The US Department of Agriculture performs periodic nationwide surveys of agriculture that are broken down to the county level.  The latest survey was released in April with data as of 2017.  It clearly shows that most irrigators in Deschutes County are not “farmers” in any traditional sense of word.

This detailed report says that there are 1,484 farms in Deschutes County, 1,269 are irrigated.  Half of these farms are under 11 acres in size.  Only 216 are over 50 acres.  685 of the farms have annual sales of less than $2,500.  The average farm had losses of -$12,866.  Irrigators currently take 90% of the water in the upper Deschutes but in Deschutes County farming is often a lifestyle choice or hobby, not the viable production of agricultural products.

Everyone has a right to buy land and purse their hobby, but this data clearly shows that viewing water distribution through the lens of fish vs. farms is deceptive at best.   It is also important to know that many of these landowners would gladly give up their water, or at least greatly reduce their allotment, if they could.  Irrigation districts simply do not allow this.

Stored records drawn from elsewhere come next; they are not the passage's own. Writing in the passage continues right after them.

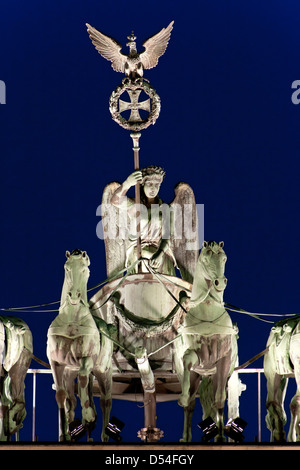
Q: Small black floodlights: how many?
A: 4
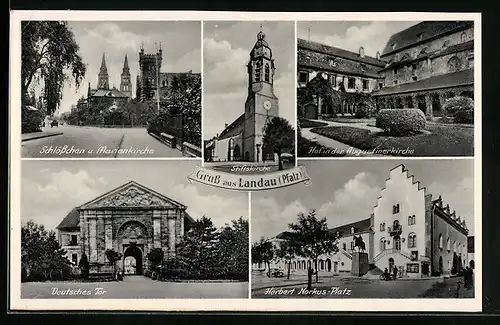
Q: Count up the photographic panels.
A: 5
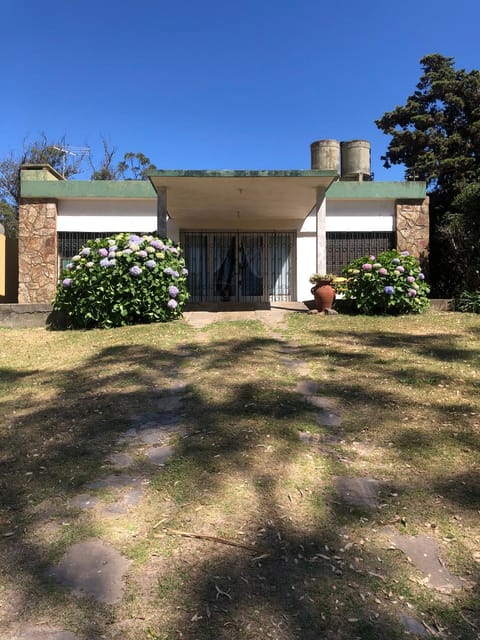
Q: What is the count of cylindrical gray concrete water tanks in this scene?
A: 2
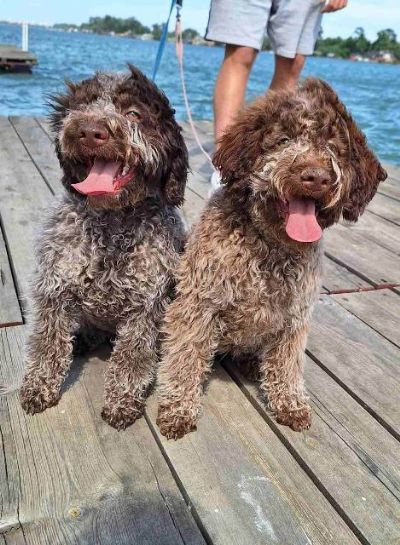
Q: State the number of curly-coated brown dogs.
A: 2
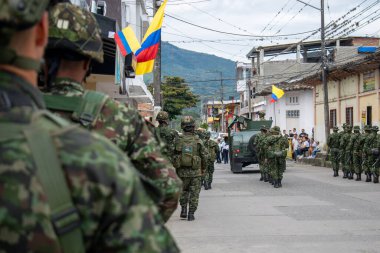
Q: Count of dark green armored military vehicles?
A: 1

Per Oregon law, all water is owned by the public.  Irrigators have the right to “beneficially” use that water, for the benefit of the public.  The USDA survey raises some basic questions about water use.  Why should hundreds of millions of taxpayer dollars be spent to subsidize someone’s hobby as required in the Habitat Conservation Plan currently out for public comment?

Today, Deschutes County has a lifestyle economy, our incredible growth is due to the quality of life that can be found here.  Clean, ample water in our rivers and creeks is an important element of that lifestyle.

To be clear, I am not advocating that water be withheld from any farm, but it is past time that water be distributed in a way that is beneficial to the public in a modern sense, not based on 100 year old laws written when Central Oregon was first being settled.  The Basin Study Work Group identified ways could be more quickly accomplished, at lower cost, than proposed by irrigation districts in the Habitat Conservation Plan.